Someone hasn't had their coffee yet.  I offer the following in reply:
1) Perl people are pedantic.
2) Perl people find seemingly inconsequential details amusing.
3) Perl people love to flex their sarcasm skills.
4) Perl people are mostly harmless.

* On  5-Jan-2004 at  7:51PM PST, Sean Kirkpatrick said:
> Thanks to you all for your delightfully amusing but utterly irrelevant 
> commentary on what is certainly the *least* most significant part of the 
> process. I can't tell you when I've laughed so hard. You must understand 
> though that the Title V outlines for most of the courses offered by the 
> JC are written by and for folks who have one thing in mind: the 
> administration and management of the institution, and not the delivery 
> of educational content. Sometime over a beer (you're buying, of course), 
> I'll tell you just how bogus it all is. ( "...theory as it relates to 
> practice..." - what the hell does *that* mean?)
> I offer you all the following:
> 1)    If you do have some serious suggestions about how to improve the 
> course, please let me know. As an adjunct faculty member who receives no 
> compensation for the extra duties of improving *actual* coursework, I 
> find it nonsensical in the extreme to create extra work for myself by 
> revising Title V descriptions that only serve to make some PhD or VP all 
> squishy inside.
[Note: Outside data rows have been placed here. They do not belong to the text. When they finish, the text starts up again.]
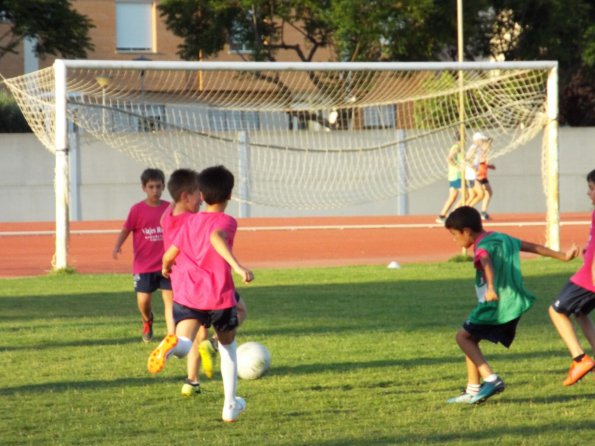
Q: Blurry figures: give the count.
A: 3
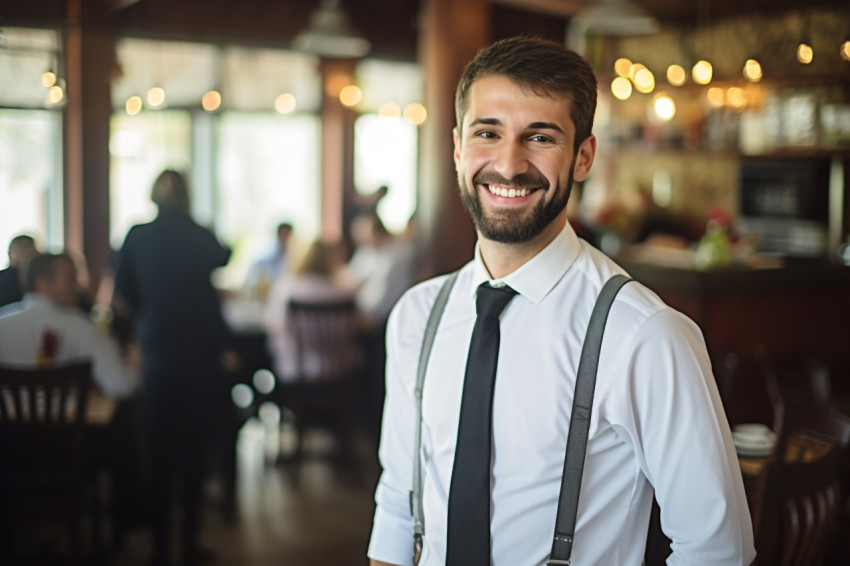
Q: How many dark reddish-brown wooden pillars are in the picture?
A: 3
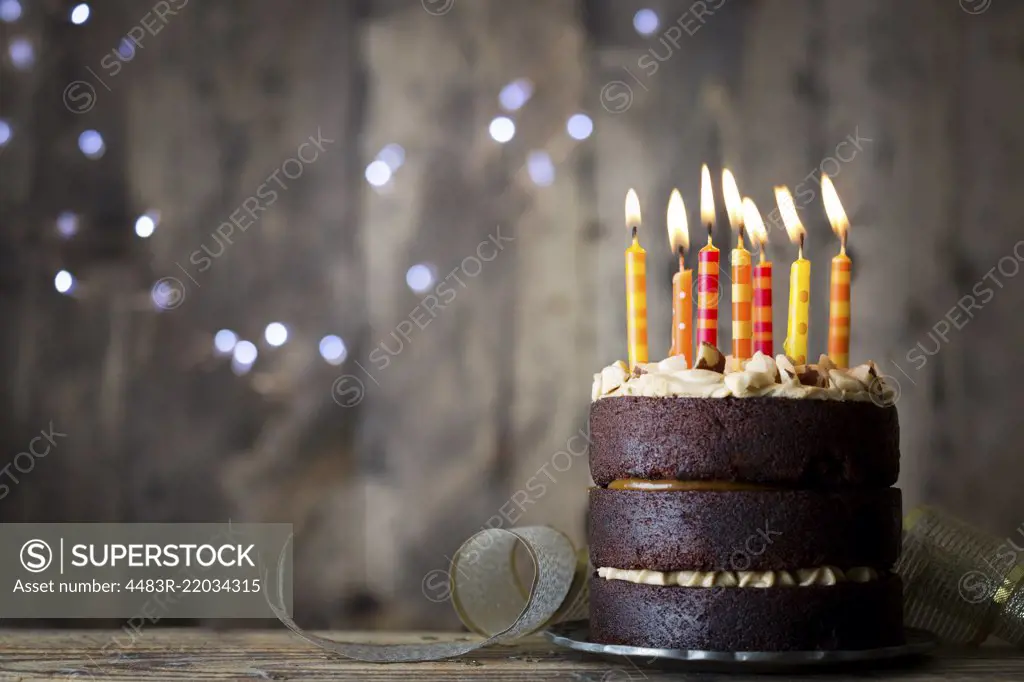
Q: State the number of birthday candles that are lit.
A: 7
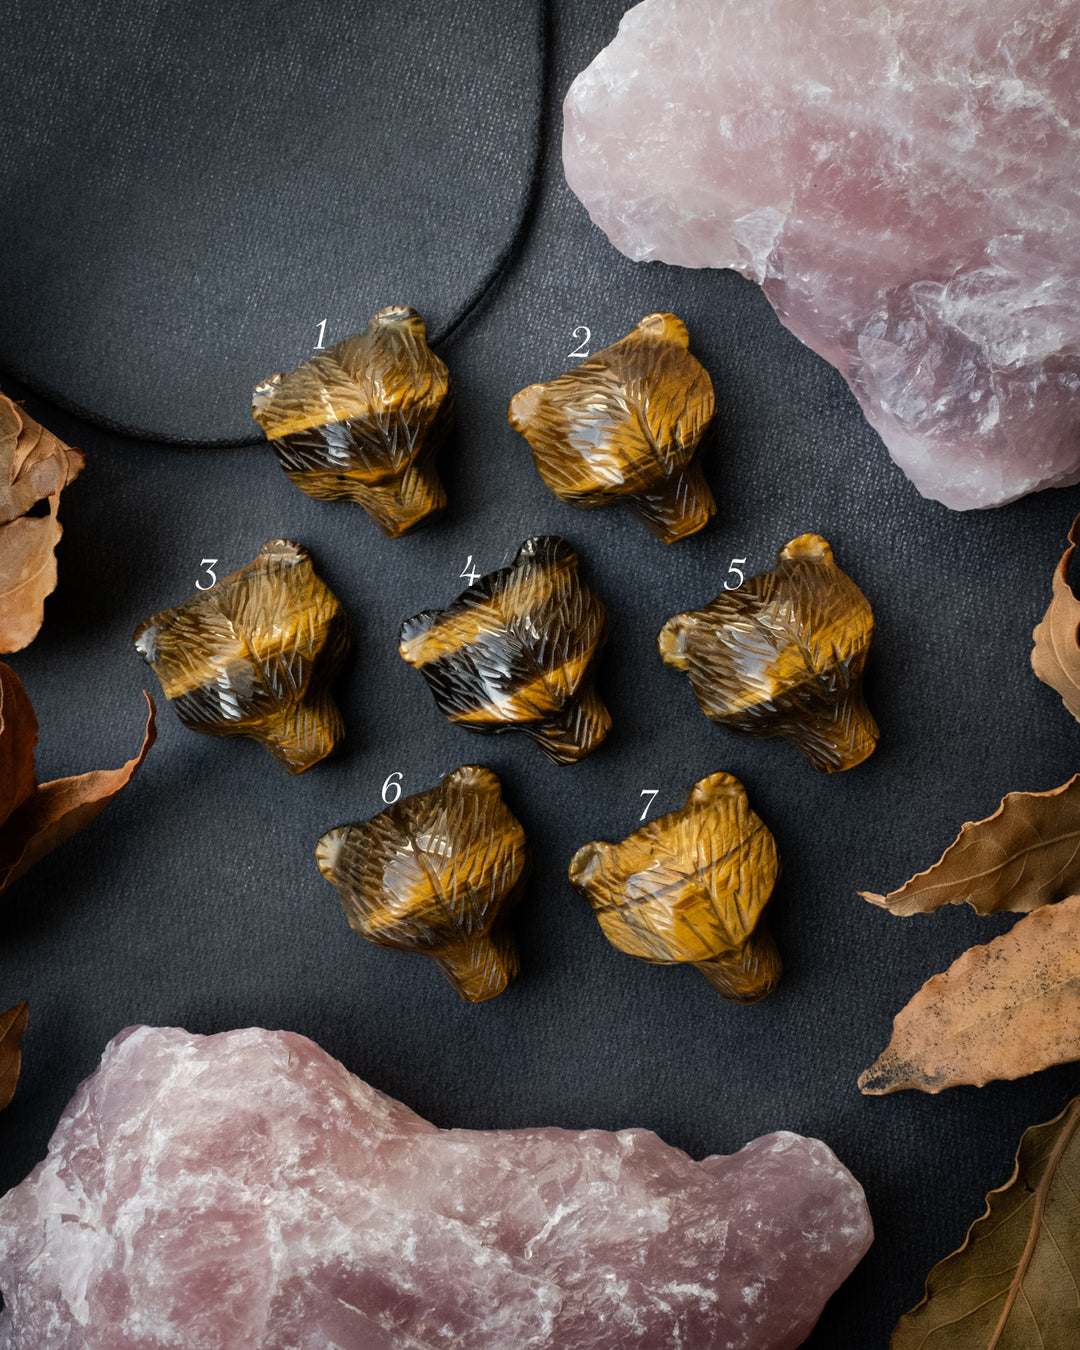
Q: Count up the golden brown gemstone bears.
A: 7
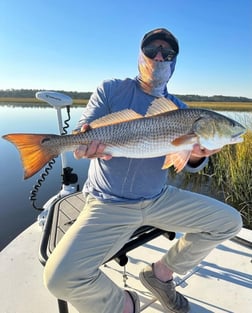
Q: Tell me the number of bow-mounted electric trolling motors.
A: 1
However, I am always willing to incorporate new ideas 
> and suggestions to make the educational content better and more 
> relevant. I especially appreciate these suggestions from those who are 
> actually working in the field, and not just collecting degrees.
> 2)    Consider the possibilty of putting your knowledge where your 
> attitude is by enrolling, and then offering to *teach* a class or two. 
> You may (or may not) be a hell-of-a-programmer, but do you have what it 
> takes to keep a class of widely disparate abilities entertained and 
> learning? My last Perl class had an age range of 20 (she actually 
> skipped class one night to go to her 21st b-day party!) to 60, novices 
> with 1 semester of programming to sysadmins, including 2 "Managers". 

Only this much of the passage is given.